Requirement: Could you reproduce all the entries under this sentence exactly, leaving the images aside?

[Collected data entries]
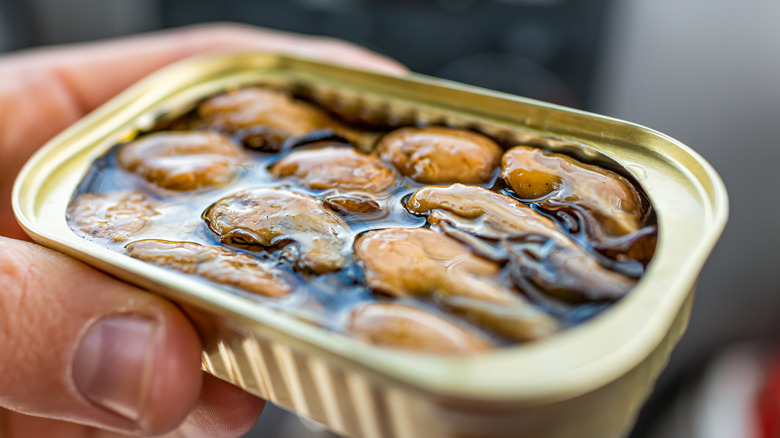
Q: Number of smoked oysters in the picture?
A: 11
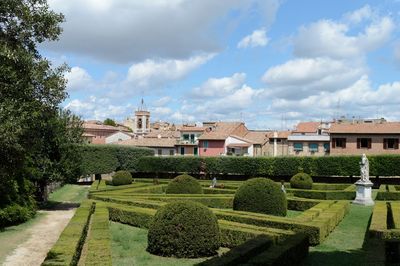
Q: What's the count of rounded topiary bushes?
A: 5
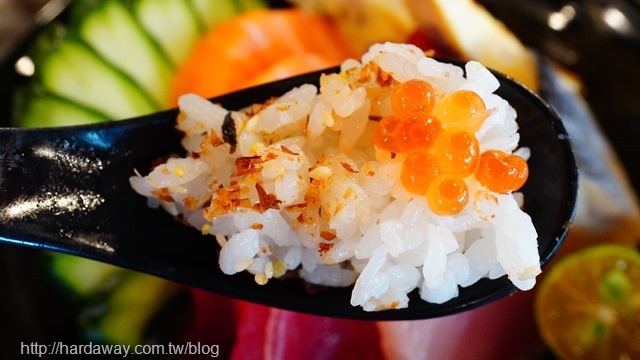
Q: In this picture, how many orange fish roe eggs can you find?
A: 8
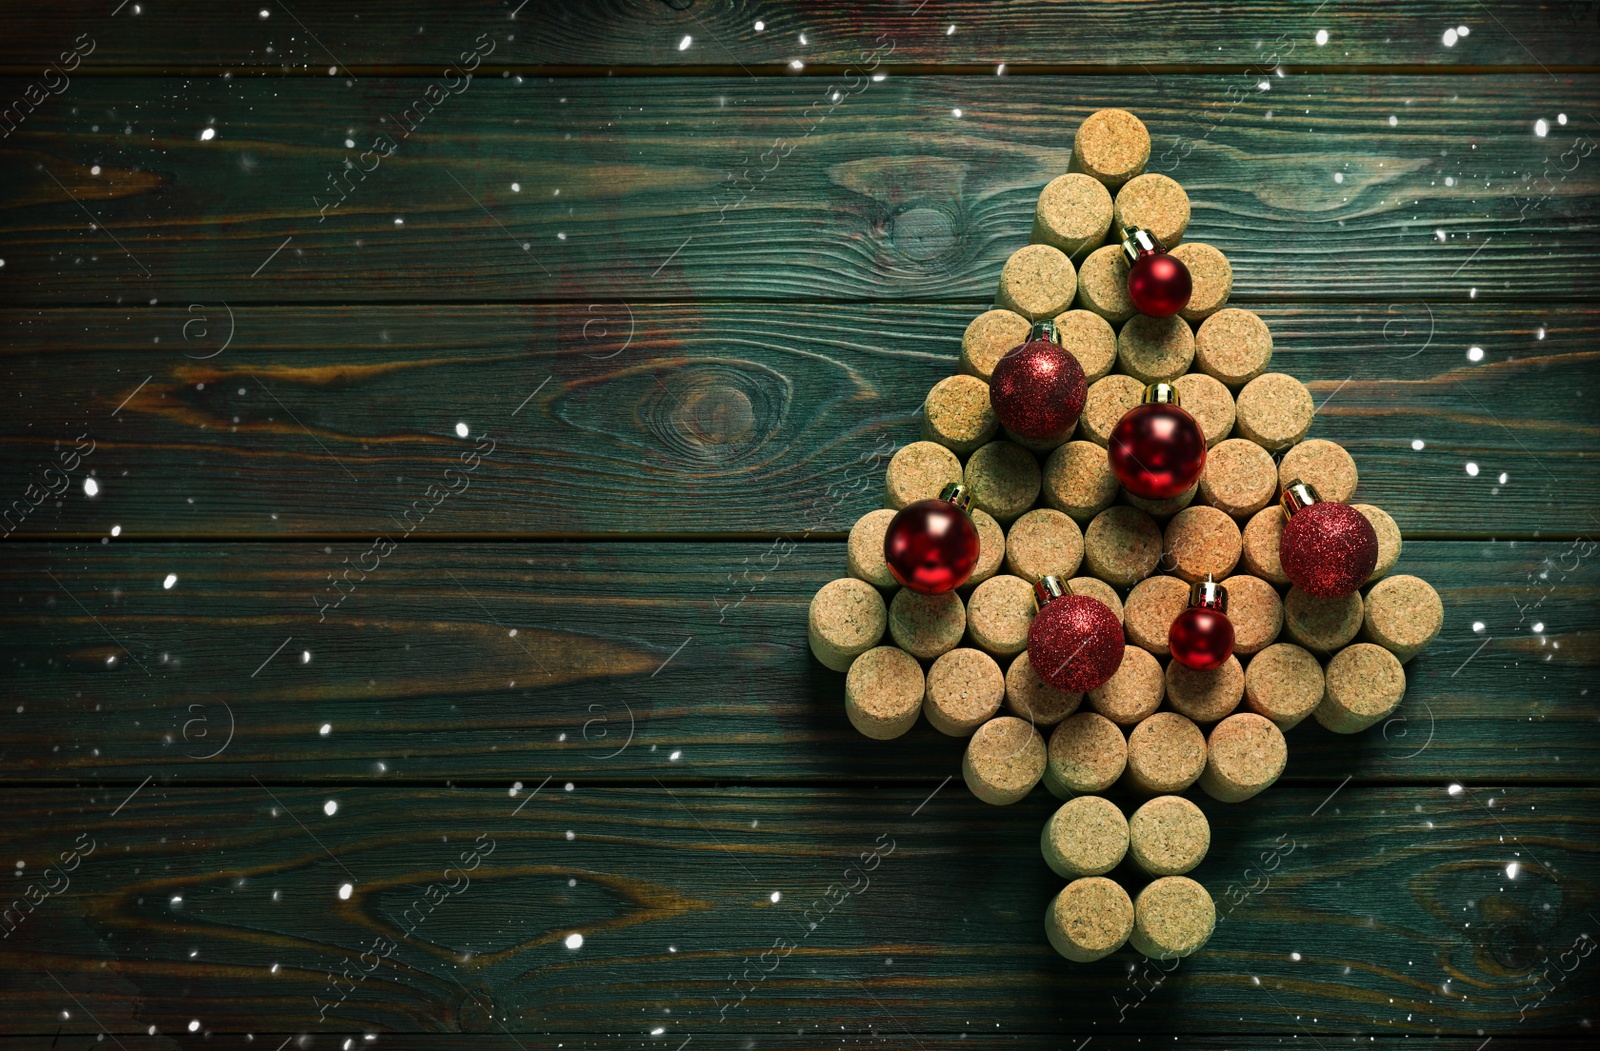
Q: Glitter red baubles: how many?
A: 3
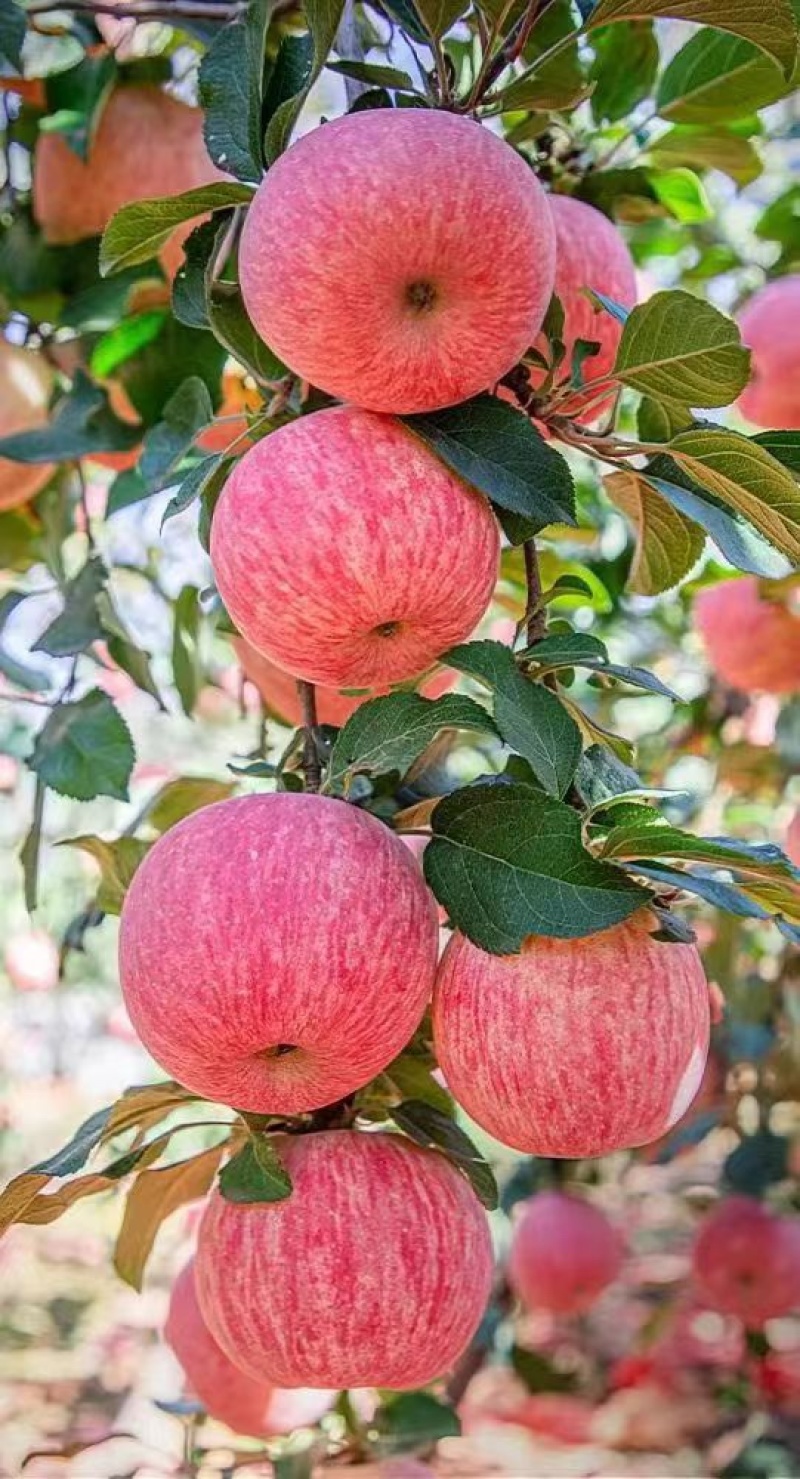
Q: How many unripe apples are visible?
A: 0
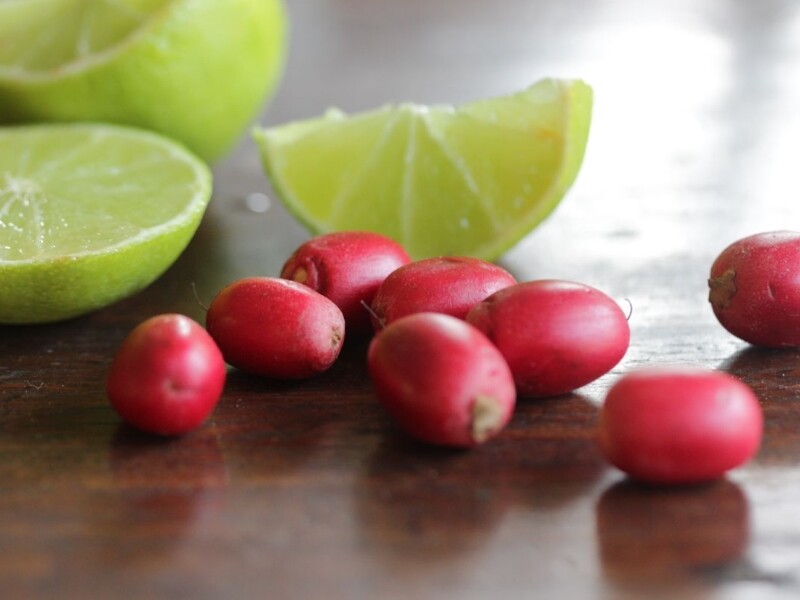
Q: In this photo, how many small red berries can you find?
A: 8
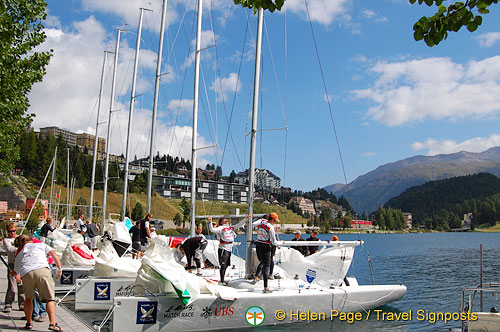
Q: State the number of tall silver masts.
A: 6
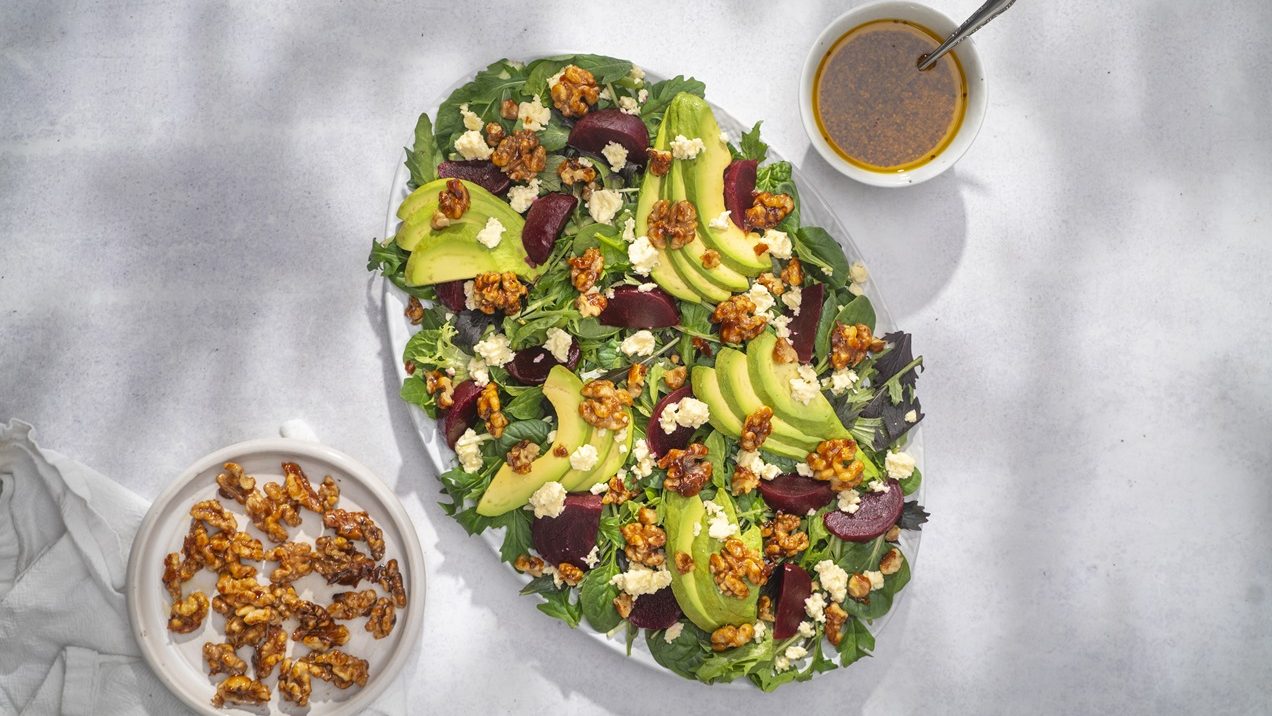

Solution to the problem:
Q: Number of smoked oysters in the picture?
A: 11
Q: What's the count of rounded topiary bushes?
A: 5
Q: In this picture, how many orange fish roe eggs can you find?
A: 8
Q: Glitter red baubles: how many?
A: 3
Q: How many unripe apples are visible?
A: 0
Q: In this photo, how many small red berries can you find?
A: 8
Q: State the number of tall silver masts.
A: 6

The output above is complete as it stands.